Klädesholmen, Tjörn, Bohuslän, Exploring Sweden

Klädesholmen, Bohuslän – Exploring Sweden

For many Swedes, Klädesholmen is a brand famous for caviar and pickled herring. However, it is also an island, right next to the much larger island of Tjörn on the western coast of Sweden. Well, there are actually two islands, Klädesholmen and Koholmen, that are connected by a small bridge. It is an old fishing village that has developed into a summer hotspot for tourists. With a population of around 322 inhabitants, this island is not very large. For any visitor, this is one of the outer-most points in the archipelago that is possible to reach by car.

A Short History of Klädesholmen

Not much is known about Klädesholmen from the period it was a part of Norway. It is known to have had an old fishing village. The island and the rest of Bohuslän became Swedish in 1658, but it took until the mid-17th century before there are any written sources of permanent settlement of the island.

The coast of Bohuslän has over the centuries has a few shorter periods of fast development. This has been connected with the times that huge stims of herring have wandered closer to the coast. For Klädesholmen it was one of these periods in the 18th century that proved to be the most important for the settlements. It included the establishment of businesses that salted herring and produced fish oil. During its peak, about 1.000 people lived on the island.

With the end of the herring period came decades of hardship and a decline in population. The island is considered to have been one of the poorest in Sweden and starvation was common. A new herring period came in the late 19th century and new development meant new opportunities for the island’s fishermen.
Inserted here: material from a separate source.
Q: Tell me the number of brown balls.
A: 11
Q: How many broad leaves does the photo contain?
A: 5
The 20th century saw a rapid increase in the number of canneries on Klädesholmen. 25 canneries have been known to operate on the island. 12 were still in operation in 1980 and in 2002 the four remaining ones joined forces and created Klädesholmen Seafood.
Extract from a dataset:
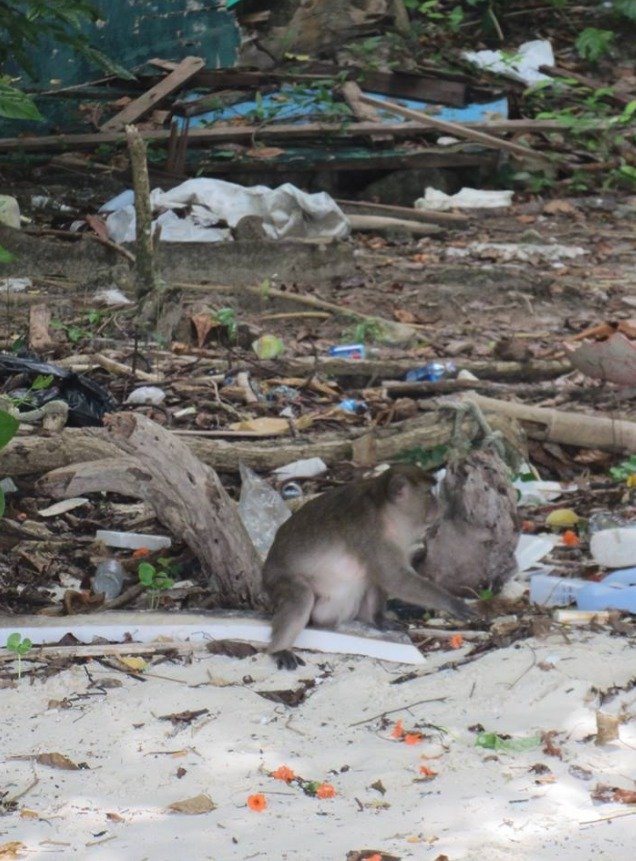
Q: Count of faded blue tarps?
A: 1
Things to Do and See in Klädesholmen

Klädesholmen is in itself in many ways the main attraction. The small island, with its cliffs and narrow streets, is cozy. When walking around the streets, you will pass many of the historical quarters with streets named after the occupations of their earlier inhabitants. The sea of Skagerrak is always only a short walk away.

Here we mention a few places that might be of additional interest.

Sillebua Museum

This is the House of the Herring, the local museum about the herring fishing that has been so important for the island. This is the island’s local heritage museum.

Klädesholmen Church

The church in Klädesholmen is built on one of the highest points on the island of Koholmen. It is a white wooden church dating back to the end of the 18th century and was originally used as a chapel for the local fishermen.

The Bridge

The bridge between Klädesholmen and the island of Tjörn was completed in 1983. The bridge spans almost 200 meters. There is a parking lot right before entering the bridge when arriving from Tjörn. From this parking lot, it is possible to either walk across the bridge or just enjoy the view of Klädesholmen on the other side of the strait.

Klädesholmen Beach

There is a beach on the island for anyone wanting to swim. The small sandy beach is also complemented by the surrounding cliffs and a jetty.

How to Get to Klädesholmen

  • Flights: There are domestic and international routes to and from Göteborg Landvetter Airport (GOT), which is 90 kilometers away.
  • Car: Klädesholmen is almost at the end of road 169, which connects with the E6 via road 160 at Stenungsund.
  • Bus: Local and regional buses from Västtrafik connect Klädesholmen with the surrounding region.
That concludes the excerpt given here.